On pouvait, il est vrai, en retenir cette idée maîtresse que le Messie devait être le chef du monde futur, qu’il serait appelé à l’inaugurer après avoir jugé tous les hommes ; mais, si ces traits étaient compatibles avec une existence terrestre, il fallait du moins supposer une transformation de cette existence, et, comme cette existence elle-même ne faisait pas partie du système, il fallait chercher une nouvelle combinaison. Les précisions ajoutées à Daniel ne faisaient que la rendre plus difficile.
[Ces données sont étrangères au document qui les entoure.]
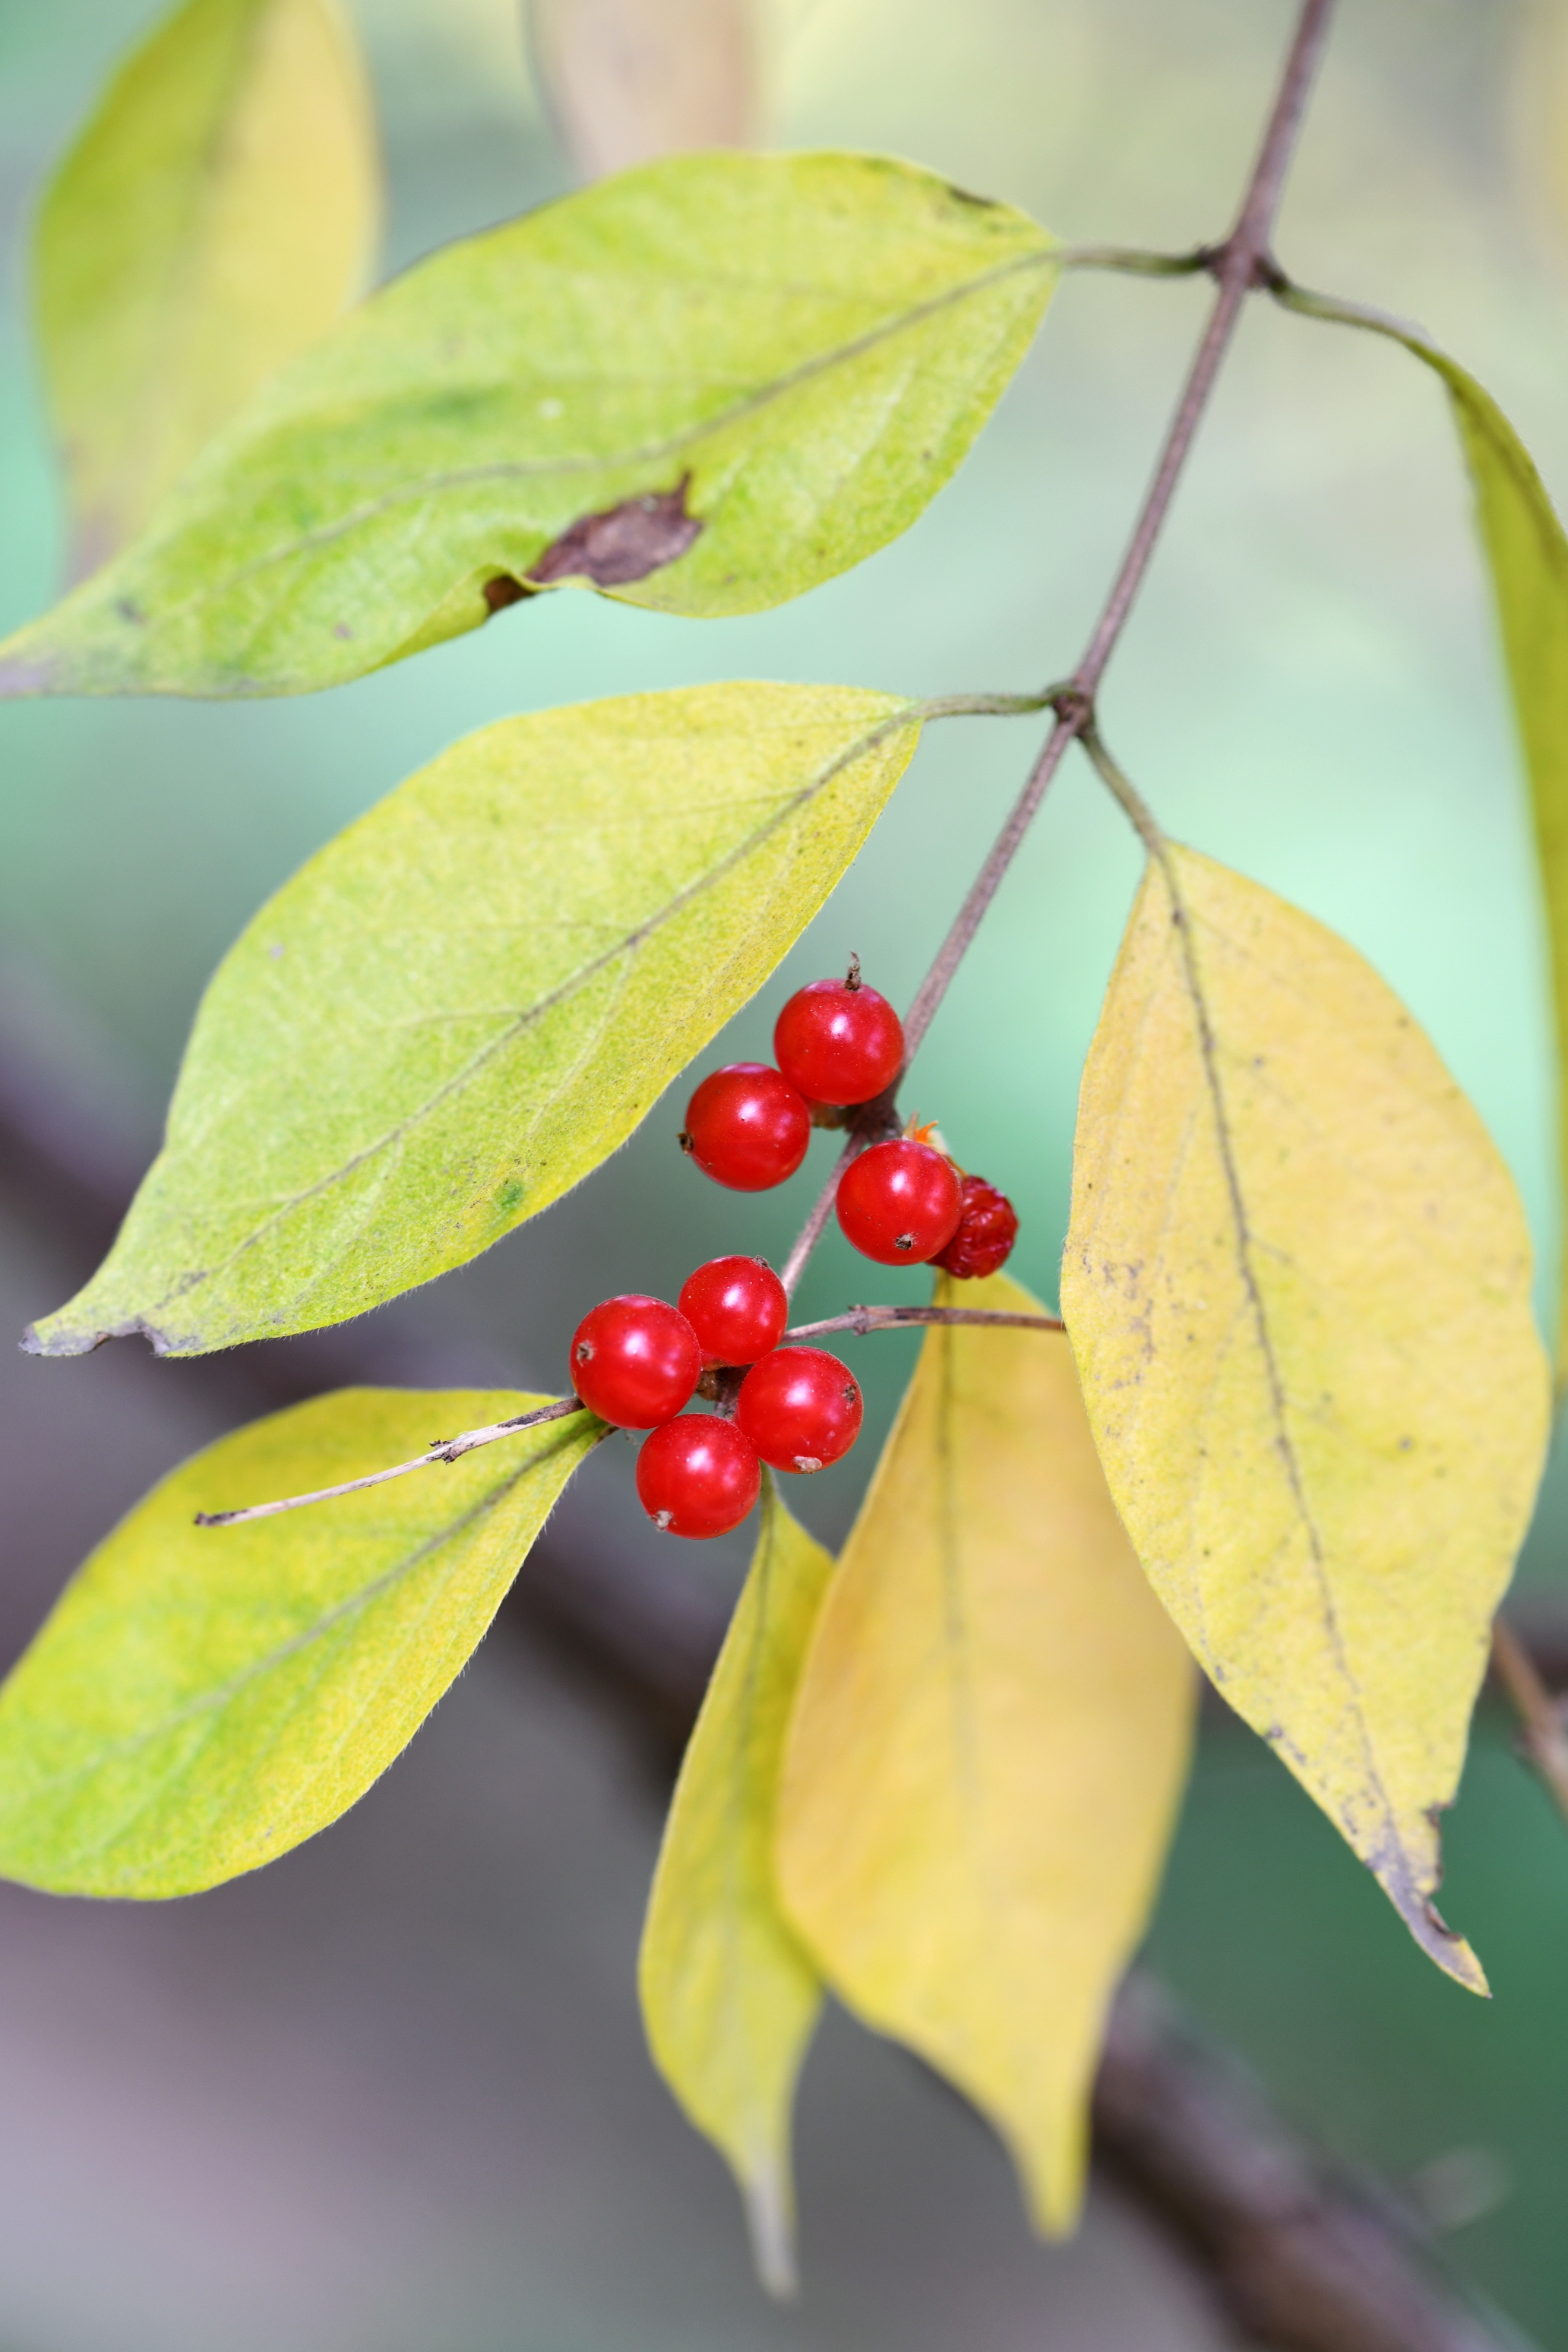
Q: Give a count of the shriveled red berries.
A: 1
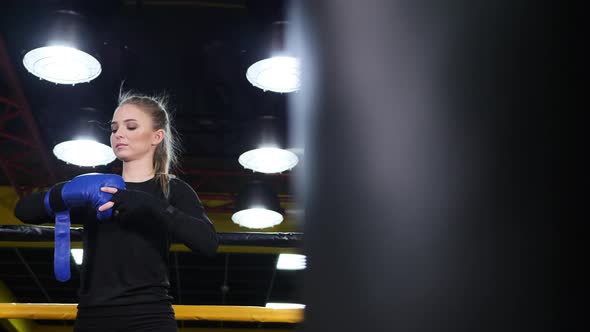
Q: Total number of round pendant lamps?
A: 5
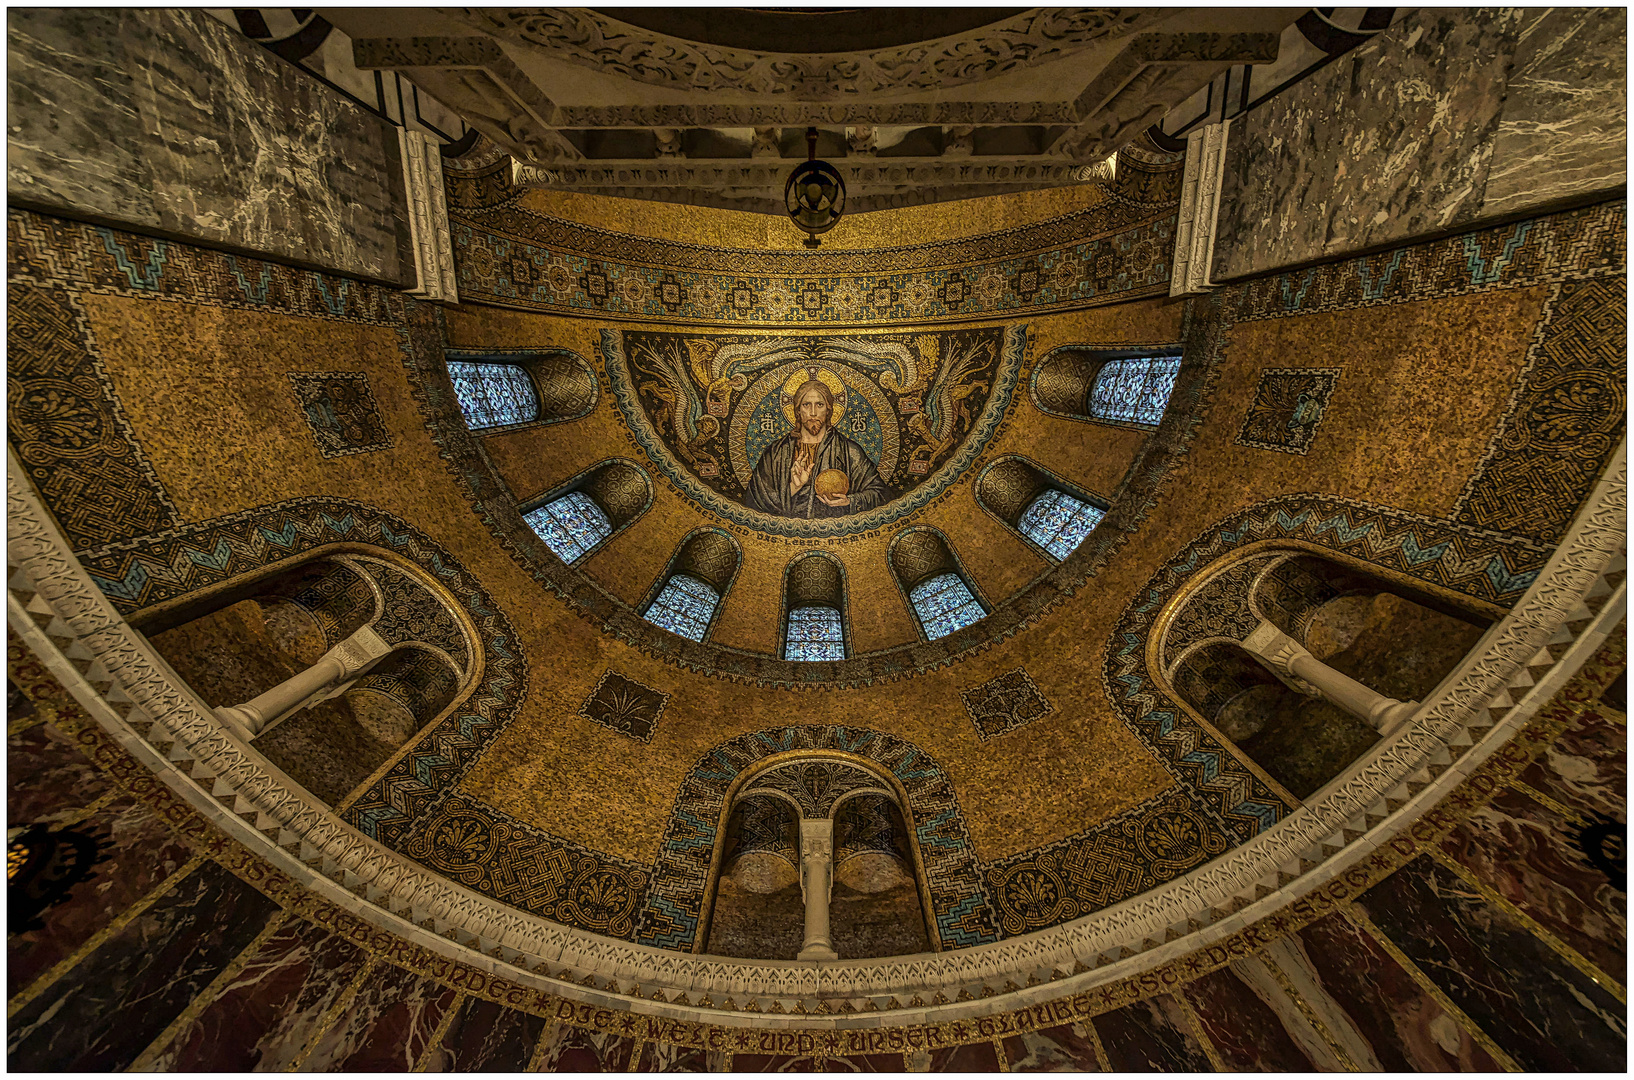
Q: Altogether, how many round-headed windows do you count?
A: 7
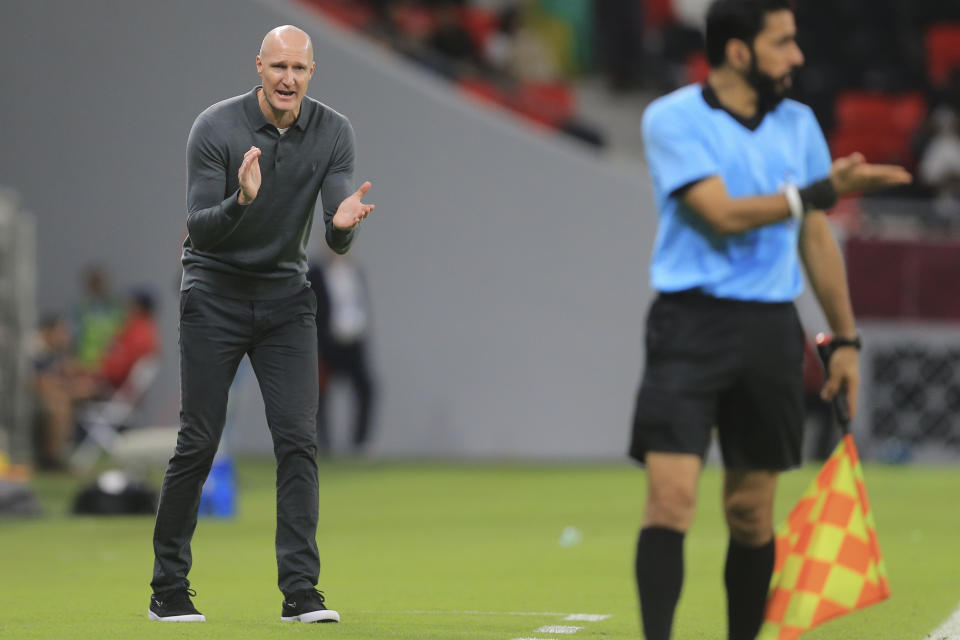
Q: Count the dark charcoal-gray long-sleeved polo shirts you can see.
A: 1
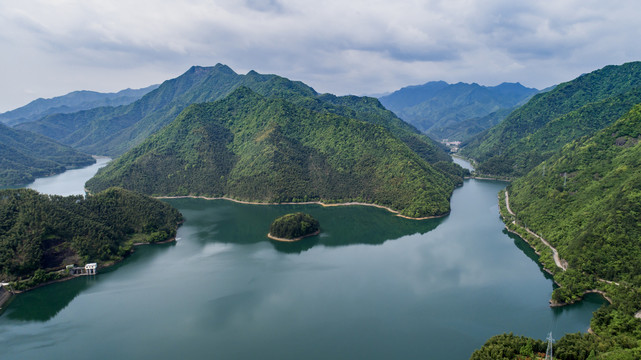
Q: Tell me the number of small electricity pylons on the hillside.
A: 2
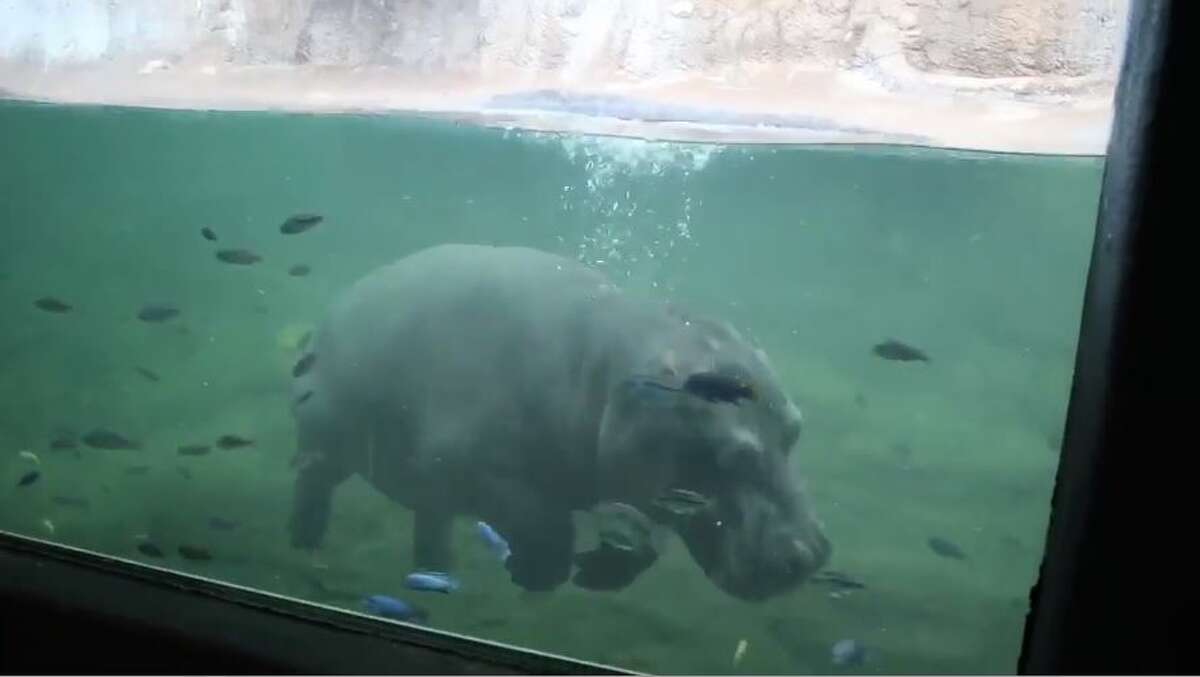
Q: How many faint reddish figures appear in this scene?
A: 0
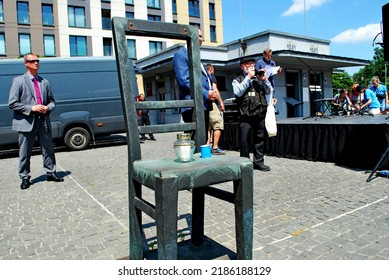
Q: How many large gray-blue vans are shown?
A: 1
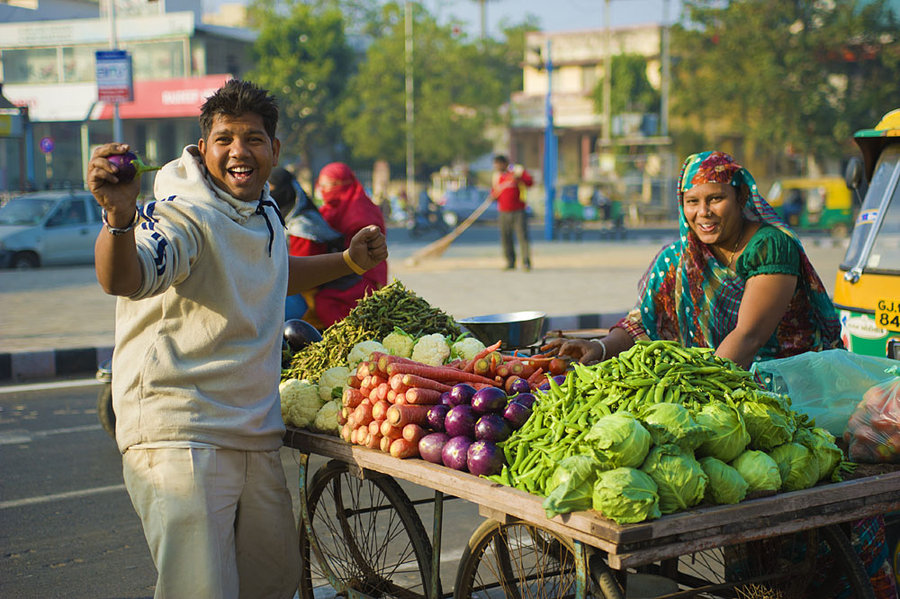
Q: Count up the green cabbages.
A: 11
On ne peut donc pas dire que le livre des Paraboles ait contribué en quoi que ce soit à l’élaboration du christianisme, si ce n’est par un sentiment très vif de la sublimité du Messie, idée empruntée à Daniel et développée dans un sens où elle heurtait assez directement une partie de la tradition.

Le côté de la tradition, le côté humain et national, est celui qui demeura toujours cher au rabbinisme. C’est par là surtout que son messianisme se distingue de celui des apocalypses.

Peut-on dire que le judaïsme officiel eut d’abord plus d’envergure, qu’il se complut lui aussi dans l’espérance d’un messianisme transcendant, de sorte que, s’il n’en est plus question dans le Talmud, c’est

  1. Ps. Sal. xviii, 6 ; cf. xvii, 23.